PROMPT
Among the entries below, find the lines that hold the word "green" and report them.

(Counting comprehension data)
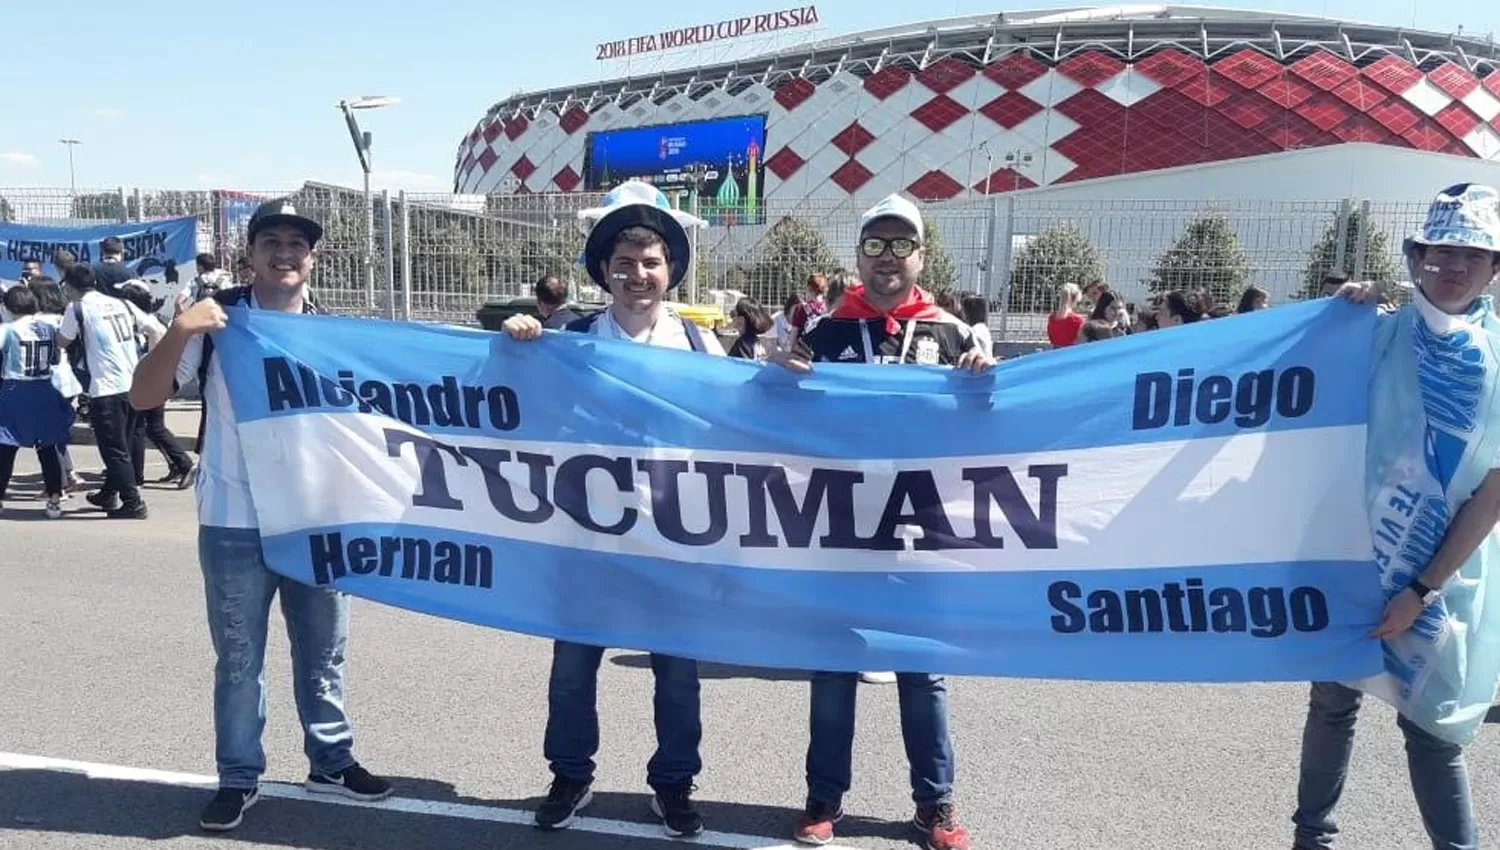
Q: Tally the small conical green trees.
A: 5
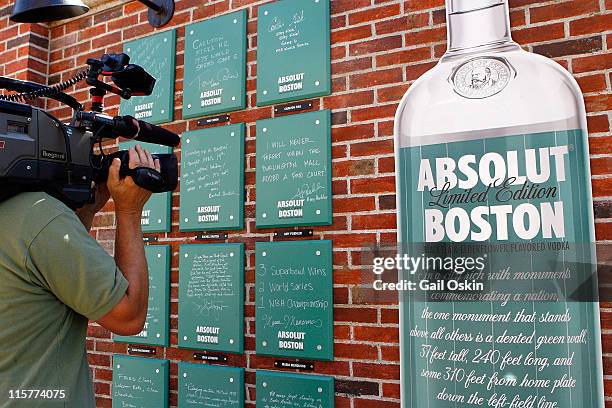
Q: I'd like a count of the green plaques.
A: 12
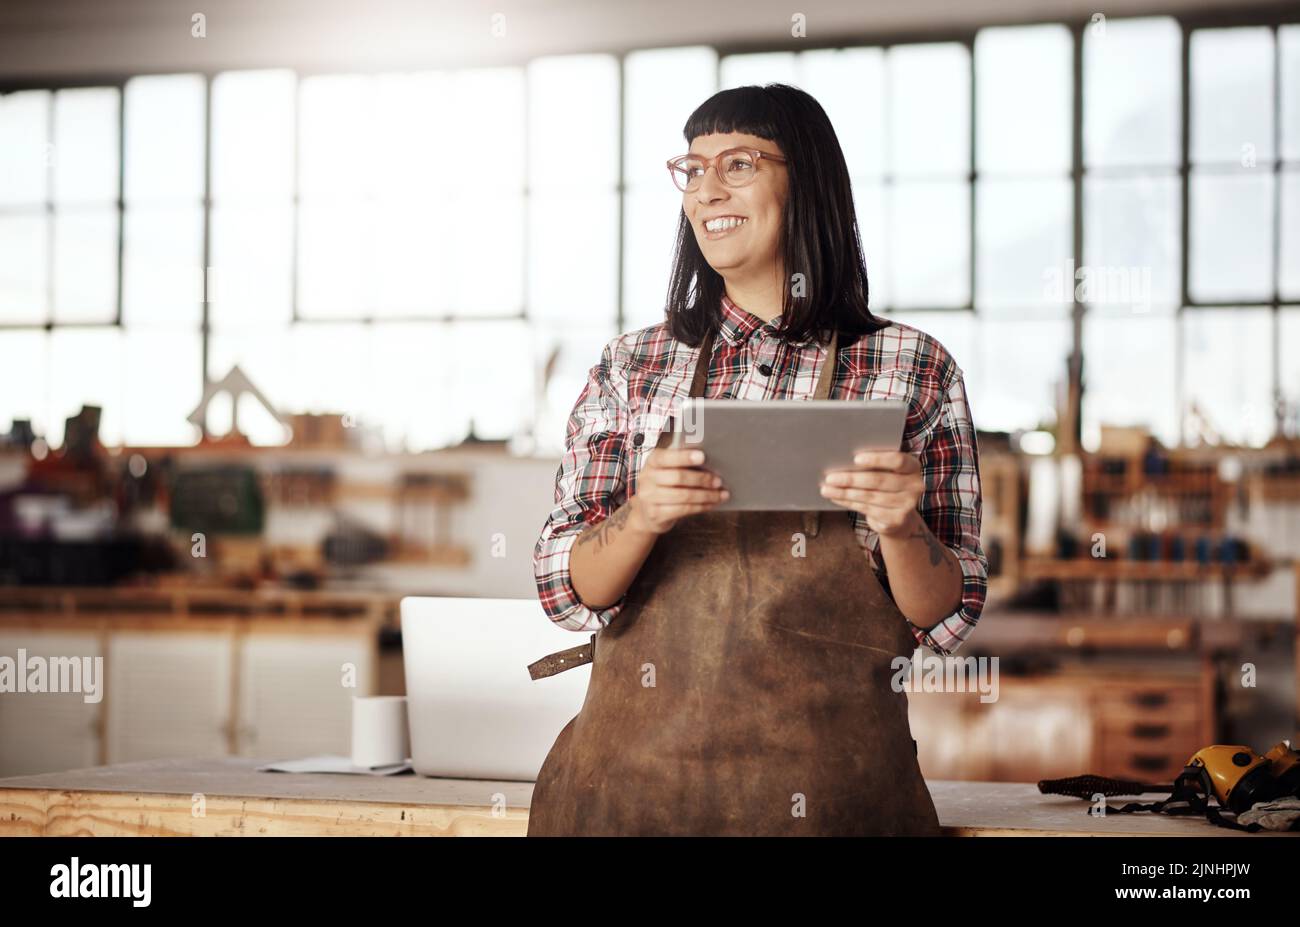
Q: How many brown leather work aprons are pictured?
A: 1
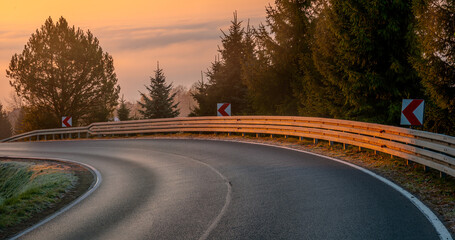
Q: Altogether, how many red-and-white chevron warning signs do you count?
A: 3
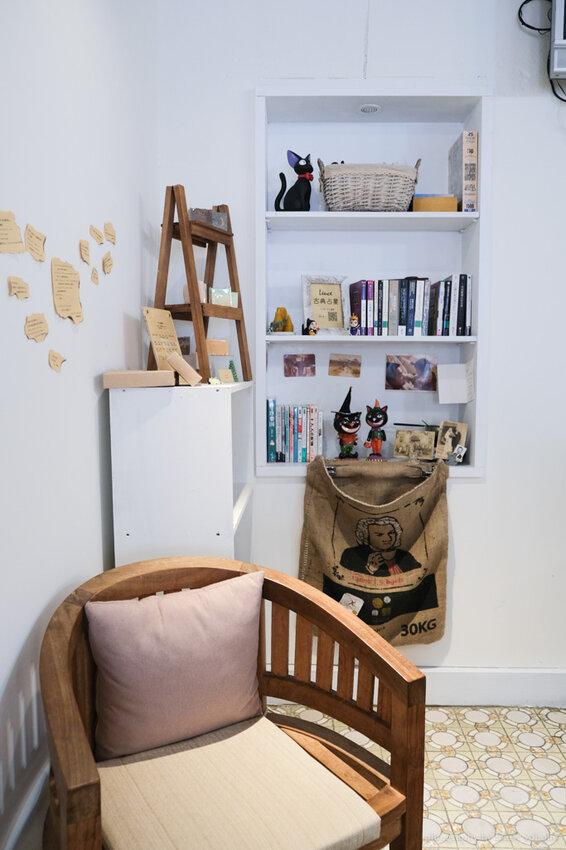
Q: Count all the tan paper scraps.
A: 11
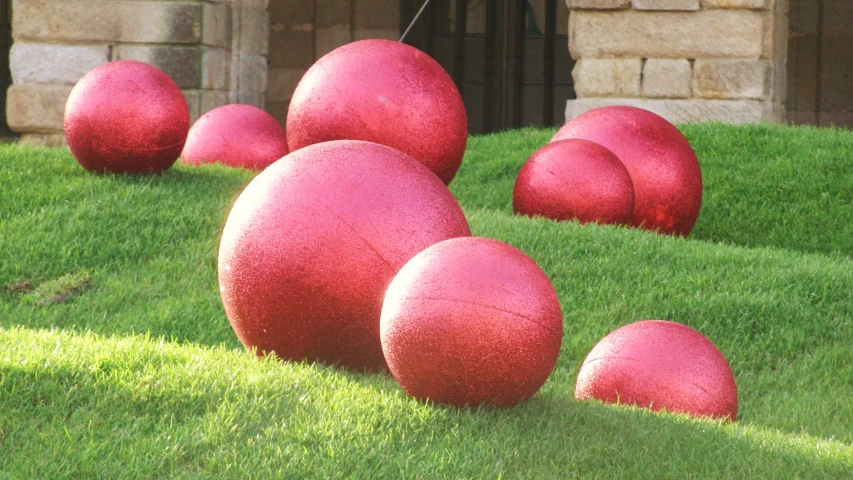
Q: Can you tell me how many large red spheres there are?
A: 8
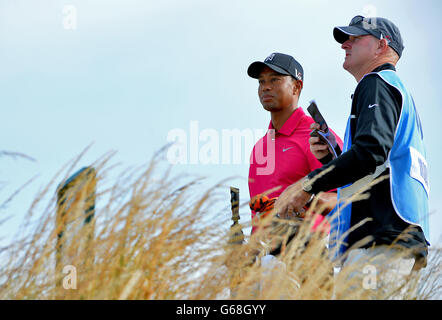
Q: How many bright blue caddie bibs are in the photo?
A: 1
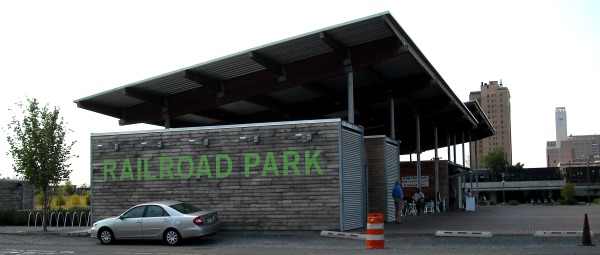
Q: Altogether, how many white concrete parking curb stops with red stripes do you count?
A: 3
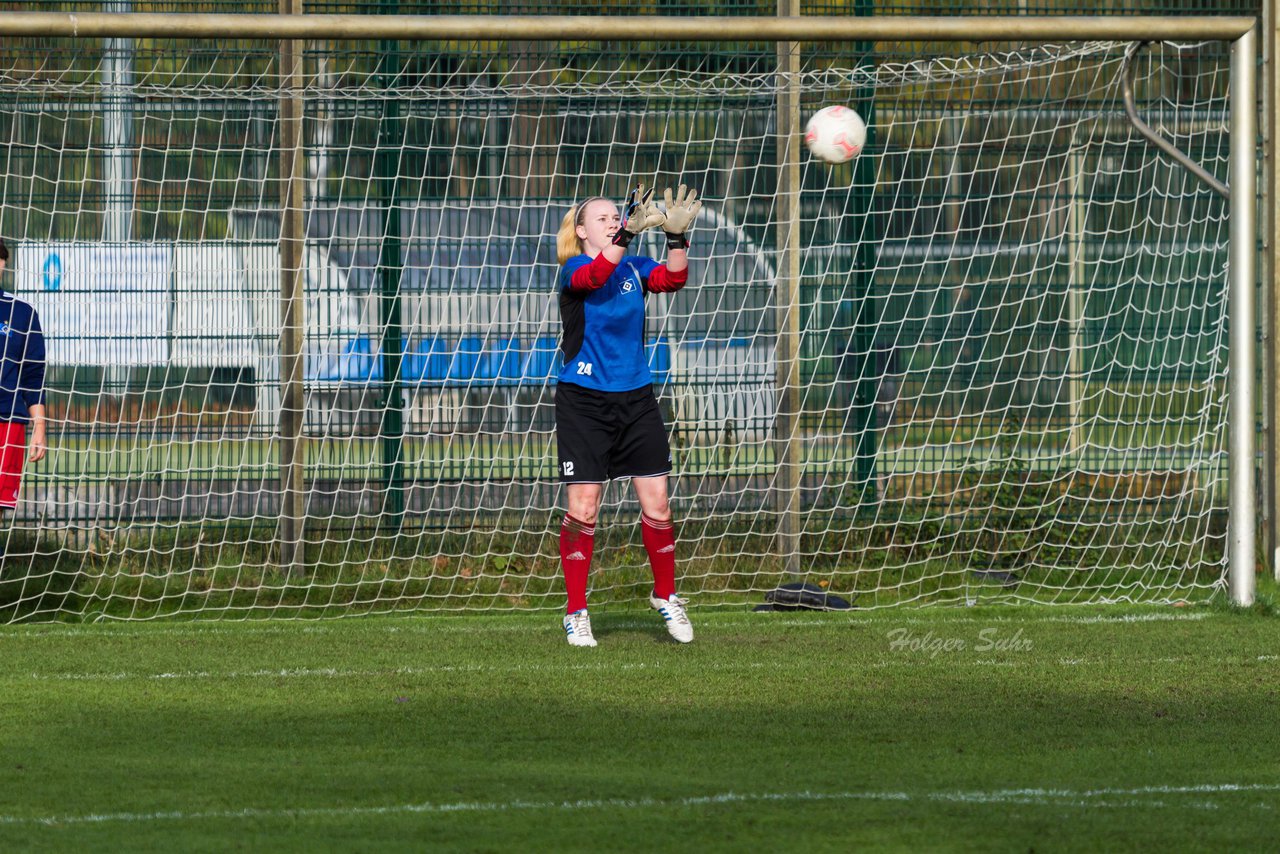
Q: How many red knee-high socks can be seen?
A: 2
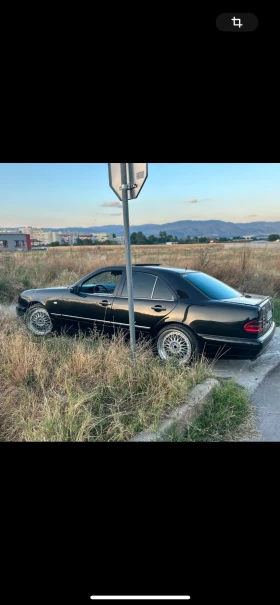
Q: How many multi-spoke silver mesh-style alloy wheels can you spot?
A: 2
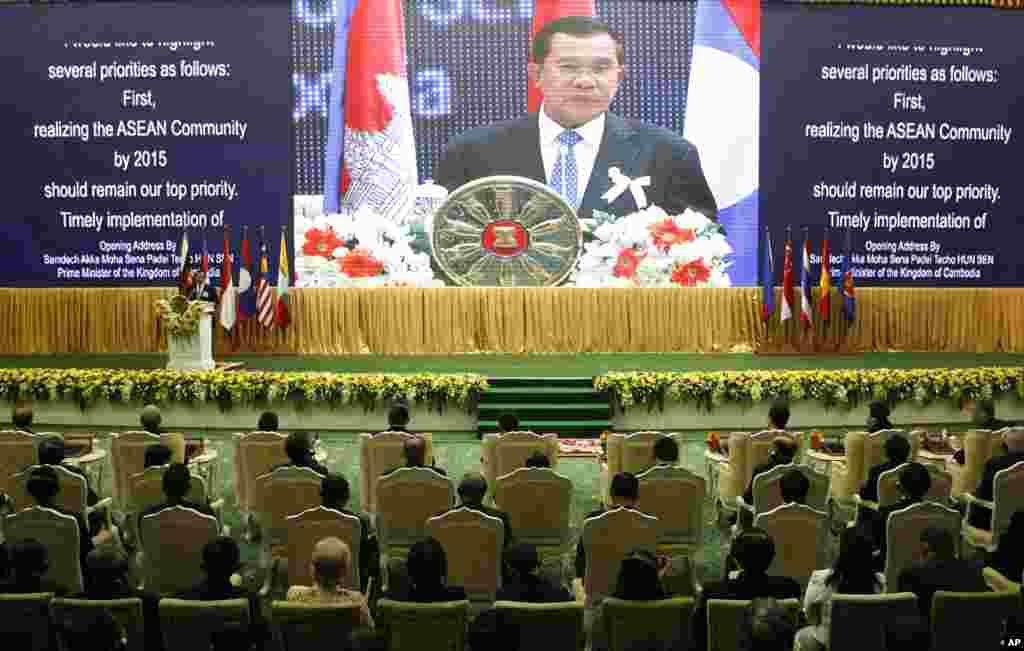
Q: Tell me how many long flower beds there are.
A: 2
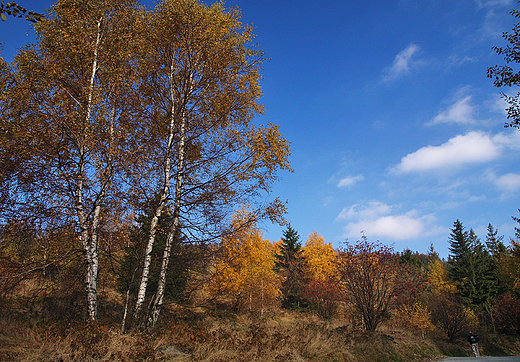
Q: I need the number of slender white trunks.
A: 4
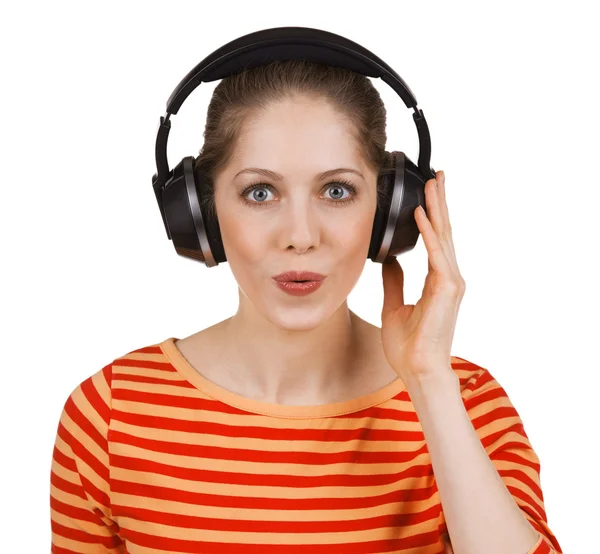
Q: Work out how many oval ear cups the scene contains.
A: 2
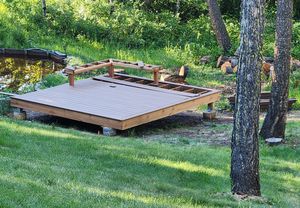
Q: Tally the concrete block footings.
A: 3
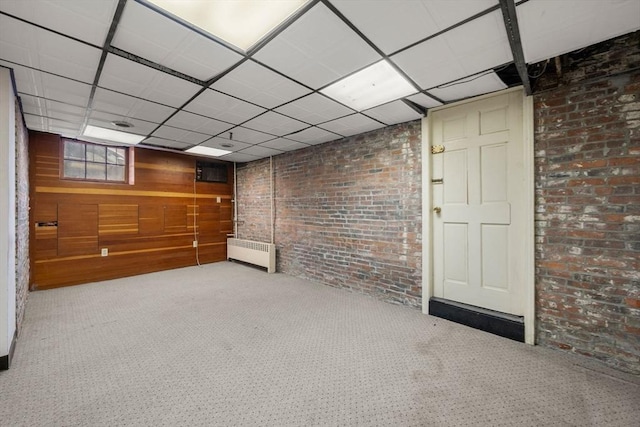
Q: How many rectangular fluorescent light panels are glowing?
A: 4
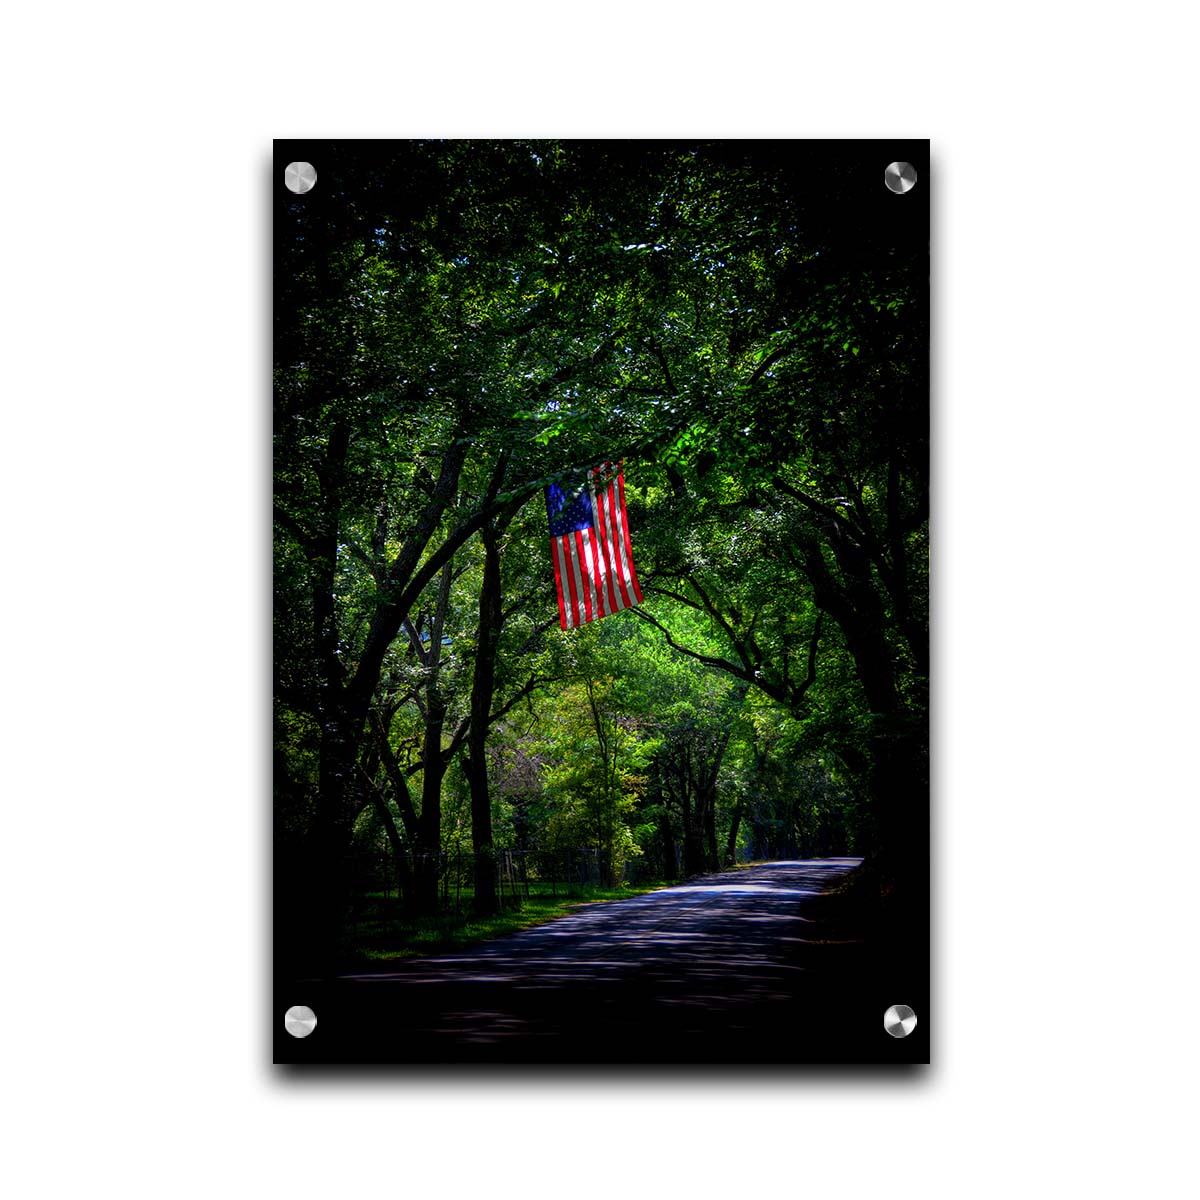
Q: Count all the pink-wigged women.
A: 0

ANSWER BELOW
Q: Tally the small conical green trees.
Q: I'd like a count of the green plaques.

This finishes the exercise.